Opened 6 years ago

Closed 6 years ago

Last modified 6 years ago

#6271 closed defect (fixed)

sendme windows don't stay synced between sides

Reported by: arma Owned by:
Priority: Medium Milestone: Tor: 0.2.3.x-final
Component: Core Tor/Tor Version:
Severity: Keywords: tor-client
Cc: Actual Points:
Parent ID: Points:
Reviewer: Sponsor:

Description

#6252 showed us that circwindows grow beyond their initial windows in normal operation. We can't implement the 6252 patch until we fix this bug.

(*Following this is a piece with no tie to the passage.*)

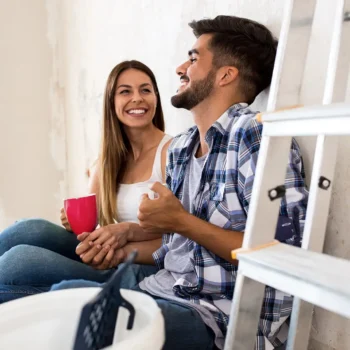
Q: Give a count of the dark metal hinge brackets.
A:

Our friendly irc person suggests

--- relay.orig.c
+++ relay.c
@@ -1263,7 +1263,7 @@
                "'connected' received, no conn attached anymore. Ignoring.");
       return 0;
     case RELAY_COMMAND_SENDME:
-      if (!conn) {
+      if (!rh.stream_id) {
         if (layer_hint) {
           if (layer_hint->package_window + CIRCWINDOW_INCREMENT >
                 CIRCWINDOW_START_MAX) {
@@ -1292,6 +1292,11 @@
         }
         return 0;
       }
+      if (!conn) {
+        log_info(domain,"sendme cell dropped, unknown stream (streamid %d).",
+                 rh.stream_id);
+        return 0;
+      }
       conn->package_window += STREAMWINDOW_INCREMENT;
       log_debug(domain,"stream-level sendme, packagewindow now %d.",
                 conn->package_window);

Child Tickets

Change History (21)

comment:1 Changed 6 years ago by arma

Status: newneeds_review

comment:2 Changed 6 years ago by arma

The bug appears to be "if you send a stream-level sendme but the other side doesn't know about the stream anymore, the other side will misinterpret the cell as a circuit-level sendme".

Sounds plausible.

I *believe* that means that we can put #6271 and #6252 in together, rather than waiting for #6271 to get deployed everywhere first.

comment:3 Changed 6 years ago by arma

"#6271 happens for any such stream: CONNECTED, DATA X*50 times,END"

comment:4 Changed 6 years ago by arma

Status: needs_reviewneeds_revision

comment:5 Changed 6 years ago by karsten

This ticket might be related to #5397.

comment:6 Changed 6 years ago by nickm

A friendly person suggests that there are many other cases where we check for "conn" when we should be checking rh.stream_id. I think we should merge this in 0.2.3 and consider it for 0.2.2 backport once we have the other issues figured out.

comment:7 Changed 6 years ago by nickm

Status: needs_revisionneeds_review

Stuck this in a branch "bug6271_part_a" for inclusion in 0.2.3 and possible backport to 0.2.2

comment:8 Changed 6 years ago by nickm

Milestone: Tor: 0.2.3.x-final

comment:9 Changed 6 years ago by arma

Milestone: Tor: 0.2.3.x-final
Status: needs_reviewneeds_information

Merged that part. Still waiting on more info re what else this bug affects.

comment:10 Changed 6 years ago by karsten

Parent ID: #4465

Roger told me at the Florence hackfest that this ticket is blocking simulations which are needed, e.g., for deciding on a good token bucket refill interval (#4465). Making that ticket a parent of this.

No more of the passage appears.